Now let's say that on this same computer, we also have lots of client processes making requests to server processes on other computers via TCPv4. When a client makes such a request, it is assigned a source port by the OS.
Let's say for the sake of this example that a client processes makes a web request to a RESTful server running on a different computer. Let's also say that the source port assigned by the OS to this request is port 7777.
For this example let's also say that while the above request is still occurring, one of our little servers wants to start up, and it wants to start up on destination port 7777.
My question is will this cause a conflict? I.e., will the server get an error because port 7777 is already in use? Or will everything be fine because these two different kinds of ports live in different address spaces that cannot conflict with each other?
One reason I'm worried about the potential for conflict here is that I've seen web pages that say that "ephemeral source port selection" is typically done in a port number range that begins at a relatively high number.
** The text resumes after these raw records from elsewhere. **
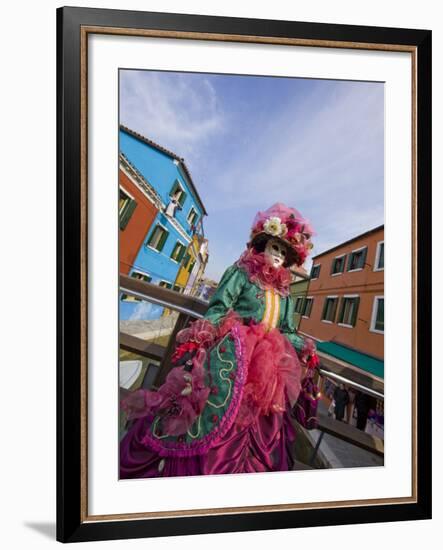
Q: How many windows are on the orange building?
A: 8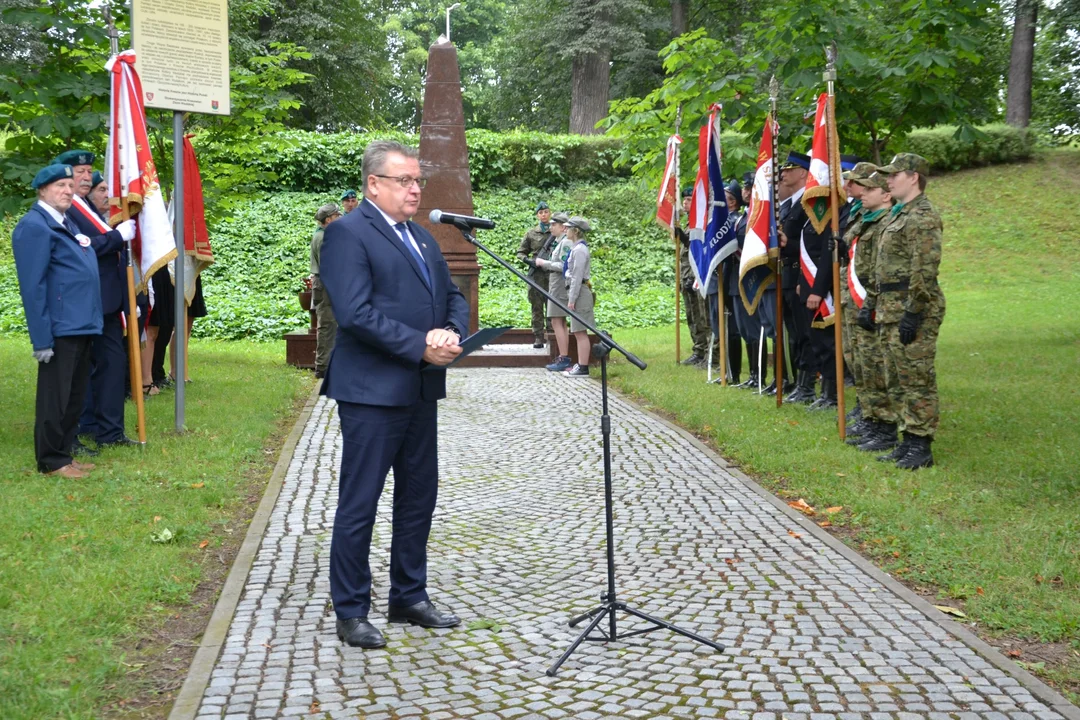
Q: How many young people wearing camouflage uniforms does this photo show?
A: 3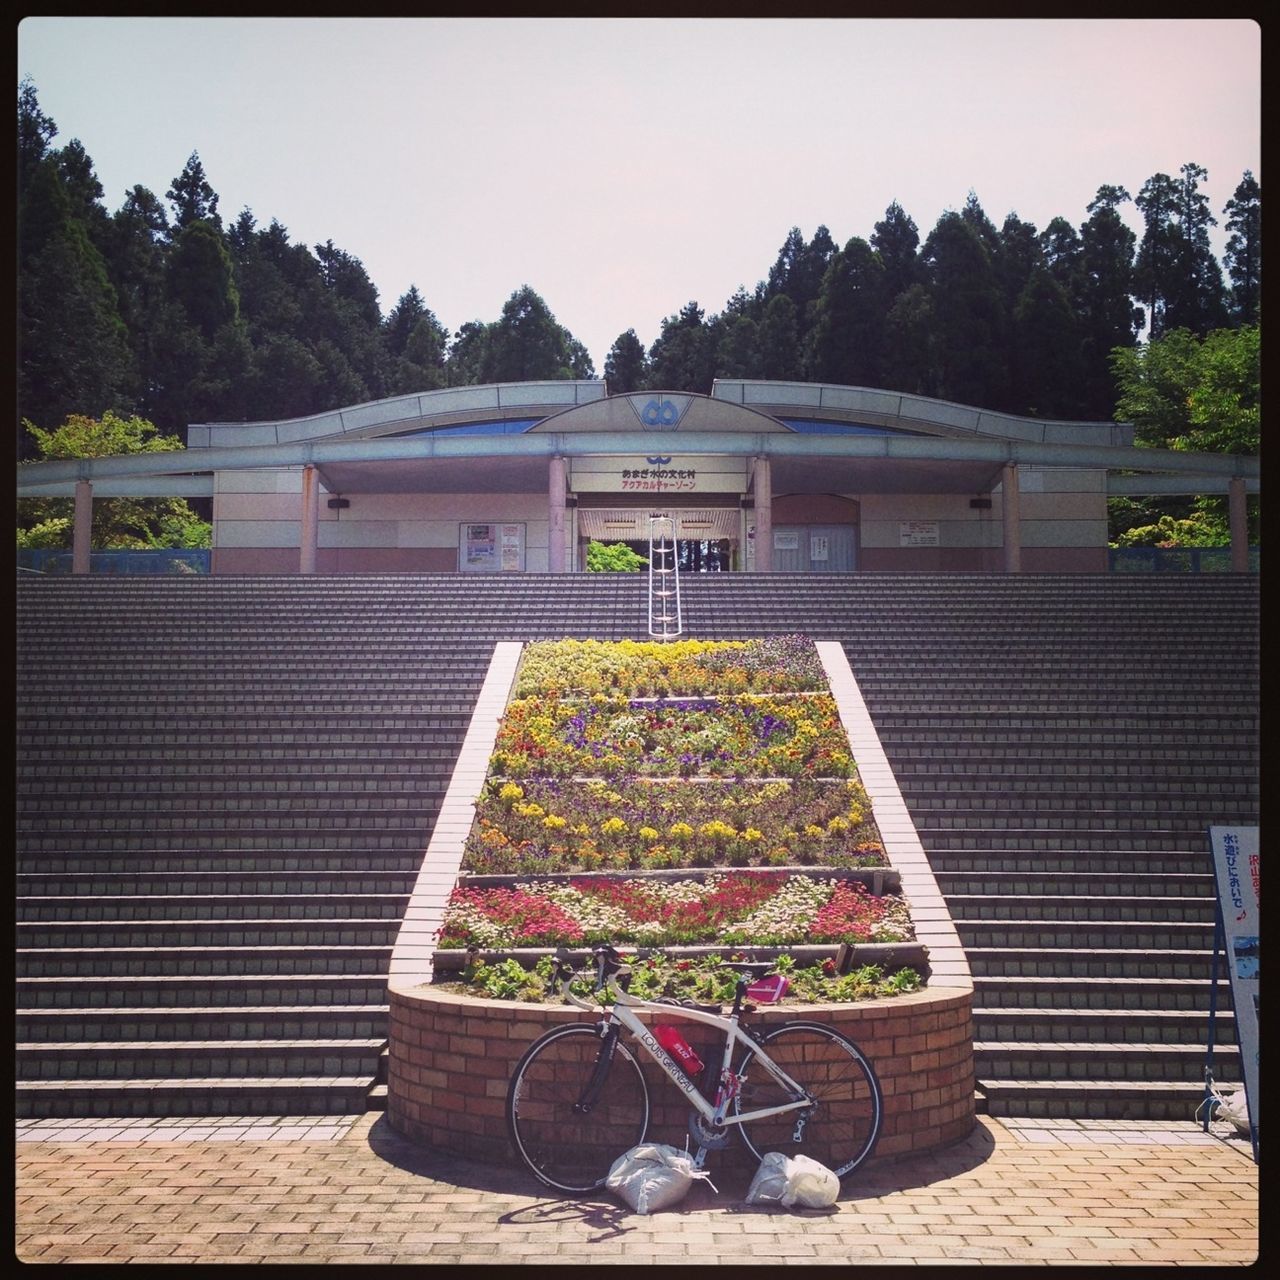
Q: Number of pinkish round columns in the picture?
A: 6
Here is such a web page:
https://www.cymru.com/jtk/misc/ephemeralports.html
A natural assumption for why source ports would begin at high numbers, rather than just starting at 1, is to avoid conflict with the destination ports used by server processes. Though I haven't yet seen anything that explicitly comes out and says that this is the case.
P.S. There is, of course, a potential distinction between what the TCPv4 protocol spec has to say on this issue, and what OSes actually do. E.g., perhaps the protocol is agnostic, but OSes tend to only use a single address space? Or perhaps different OSes treat the issue differently?
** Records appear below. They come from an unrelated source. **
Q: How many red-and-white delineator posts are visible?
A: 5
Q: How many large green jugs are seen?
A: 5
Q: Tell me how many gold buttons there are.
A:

Personally, I'm most interested at the moment in what Linux would do.
The TCP specification says that connections are identified by the tuple:
{local addr, local port, remote addr, remote port}
Based on this, there theoretically shouldn't be a conflict between a local port used in an existing connection and trying to bind that same port for a server to listen on, since the listening socket doesn't have a remote address/port (these are represented as wildcards in the spec).
However, most TCP implementations, including the Unix sockets API, are more strict than this. If the local port is already in use in any existing socket, you won't be able to bind it, you'll get the error EADDRINUSE
. A special exception is made if the existing sockets are all in TIME_WAIT
state and the new socket has the SO_REUSEADDR
socket option; this is used to allow a server to restart while the sockets left over from a previous process are still waiting to time out.
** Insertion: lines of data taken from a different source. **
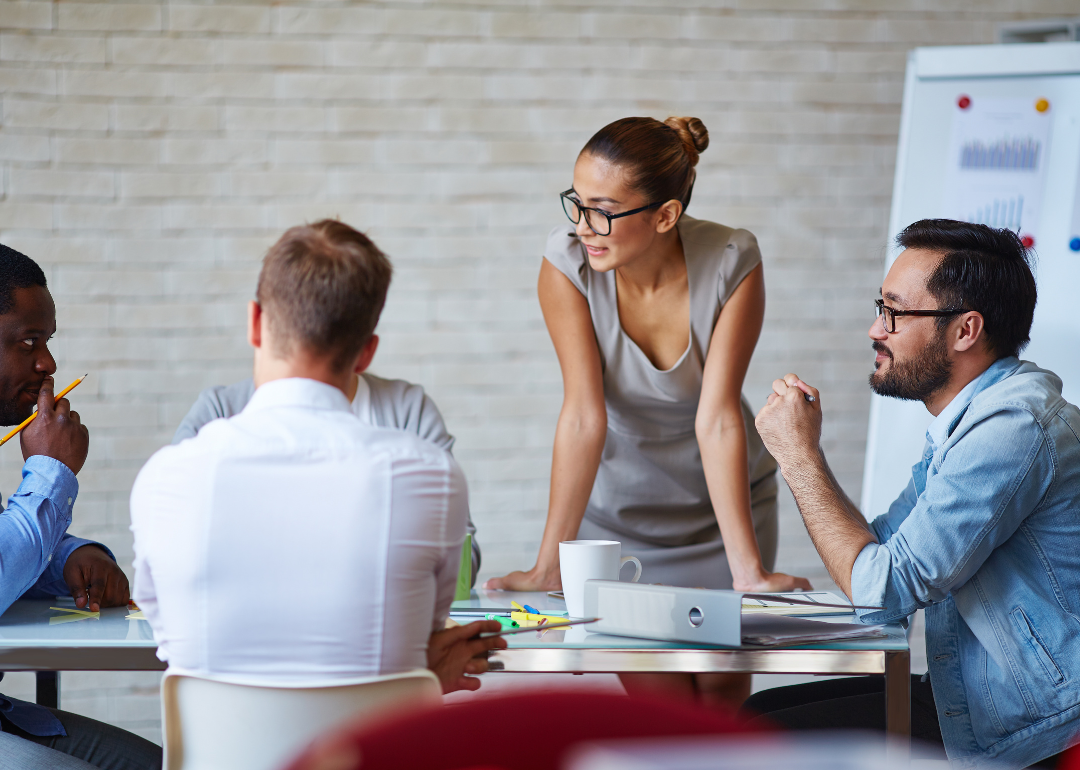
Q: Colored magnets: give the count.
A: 4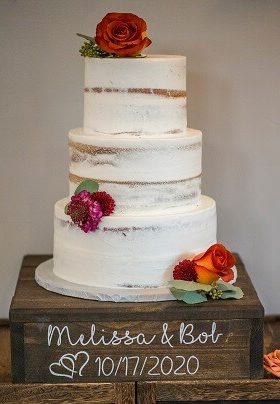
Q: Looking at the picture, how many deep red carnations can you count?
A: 2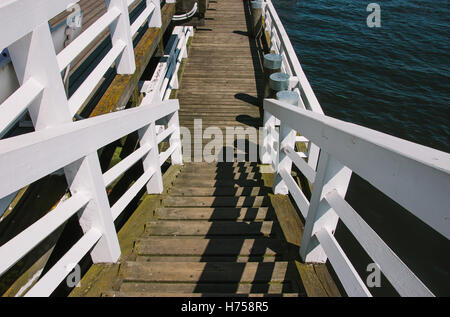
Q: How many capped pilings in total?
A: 4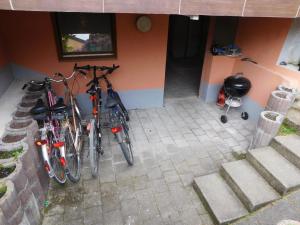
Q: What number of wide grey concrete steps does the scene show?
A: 4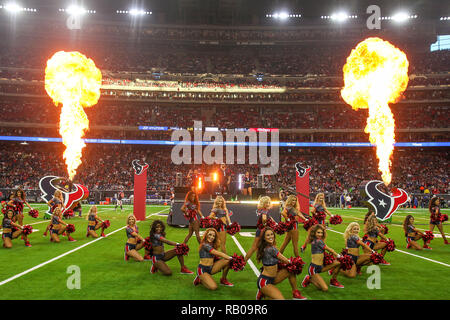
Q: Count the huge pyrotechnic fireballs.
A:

For this reason, the port range is generally divided into ranges with different uses. When a socket doesn't bind a local port (either because it just called connect()
without calling bind()
, or by specifying IPPORT_ANY
as the port in bind()
), the port is chosen from the ephemeral range, which is usually very high numbered ports. Servers, on the other hand, are expected to bind to low-numbered ports. If network applications follow this convention, you should not run into conflicts.